When people saw a 50:50 distribution of recent versus future events in Experiment 2, the predictions made by these two accounts diverge. The CIA would still predict a recent-event preference based on its reference-first mechanism. In contrast, a short-term frequency instantiation of cue reliability would no longer predict a preference to inspect the recent-event target more than the future event target since neither of these two information sources is more predictive of which object will be mentioned next or of which action the verb refers to. Both events and verb/adverb forms are equally frequent within the experiment. Thus having seen one action, the ensuing sentence could 50:50 refer to that recent action vs. an equally plausible future action. The findings from Experiment 2 thus provide support against a purely frequency-based account of cue predictiveness in visually situated utterance comprehension. Apparently short-term, within-experiment perceptual and communicative experience that could immediately have informed comprehender’s expectations, did not eliminate the preference to inspect the recent-event target during language comprehension.
As mentioned in the introduction, an alternative possibility is that the past tense verbs and adverbs that we used may be more frequent in long-term experience than their present tense counterparts, and that such a long-term frequency bias could guide visual attention to objects.
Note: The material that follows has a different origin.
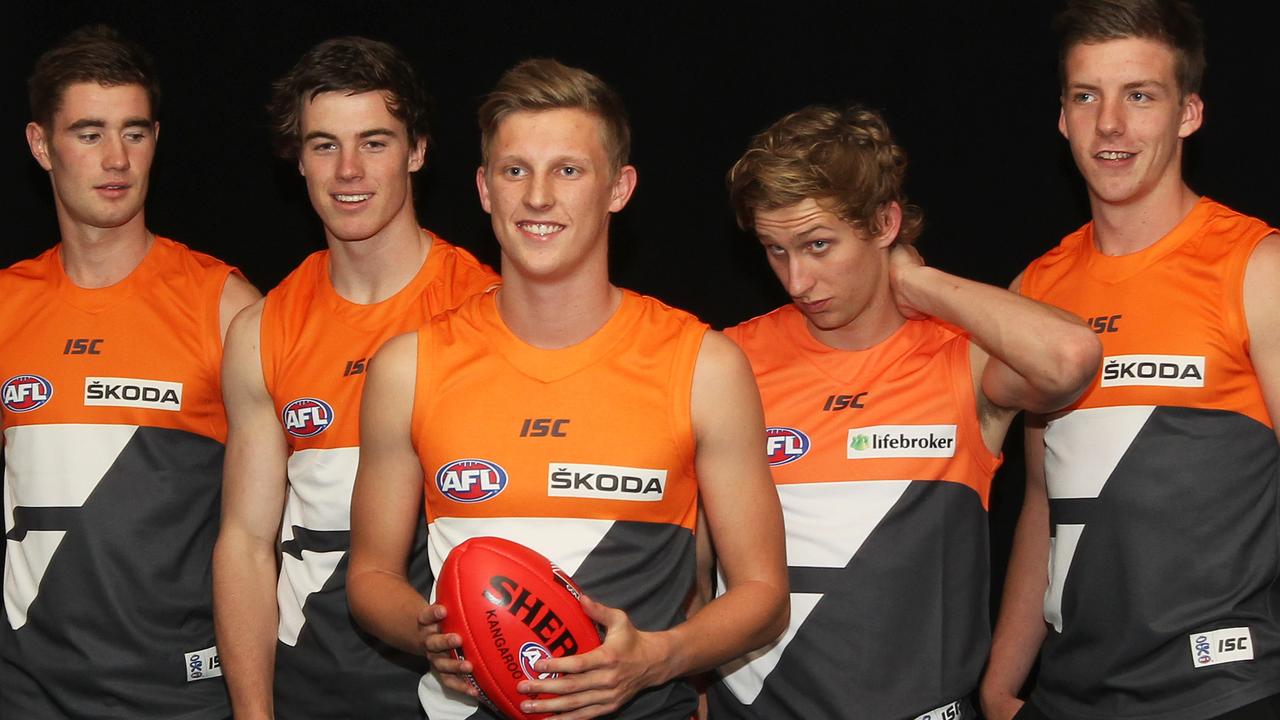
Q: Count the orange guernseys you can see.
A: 5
If such a bias exists we may assume that it can rapidly guide attention, since we know that long-term word frequency has rapid effects on language processing and visual attention in comprehension tasks during reading (e.g., Rayner and Raney, 1996), as well as during spoken language comprehension in visual contexts. For the latter situation, Dahan et al. (2001) found that people fixated objects with frequent (vs. relatively more infrequent) names faster. However, we can be relatively certain that the recent events preference indexed via visual attention that we observed in both experiments during the verb is not driven by the long-term frequency of occurrence of these words since there was no reliable frequency difference between verbs and adverbs in four out of five examined corpora.
The absence of immediate short-term frequency effects is somewhat surprising in light of existing evidence showing that short-term frequencies can affect a range of cognitive processes, among them action execution (e.g., Chapman et al., 2010), language acquisition (e.g., Saffran et al., 1996; Saffran, 2003), language production (Kaschak et al., 2006; Haskell et al., 2010), sentence reading (Wells et al., 2009), and visual perception (e.g., Chun and Jiang, 1999). And yet, participants in the present experiments were not immediately (during the verb) sensitive to the within-experiment frequency distribution of the recent compared with the future event. Had they been immediately sensitive, we should have seen no difference in target object inspection during the verb in Experiment 2. This is not to say that the 50:50 frequency manipulation in Experiment 2 (relative to Experiment 1) did not modulate visual attention. Indeed, effects of tense in Experiment 2 occurred earlier (during the adverb) than in Experiment 1 (during the post-adverb noun phrase). This confirms that our frequency manipulation was effective, in line with previously observed effects of short-term experience on cognitive processes. A short-term frequency account can accommodate the earlier tense effects in Experiment 2 compared with Experiment 1. By contrast, it cannot accommodate the visual preference for the recent-event target during the verb and adverb in the future condition in Experiment 2.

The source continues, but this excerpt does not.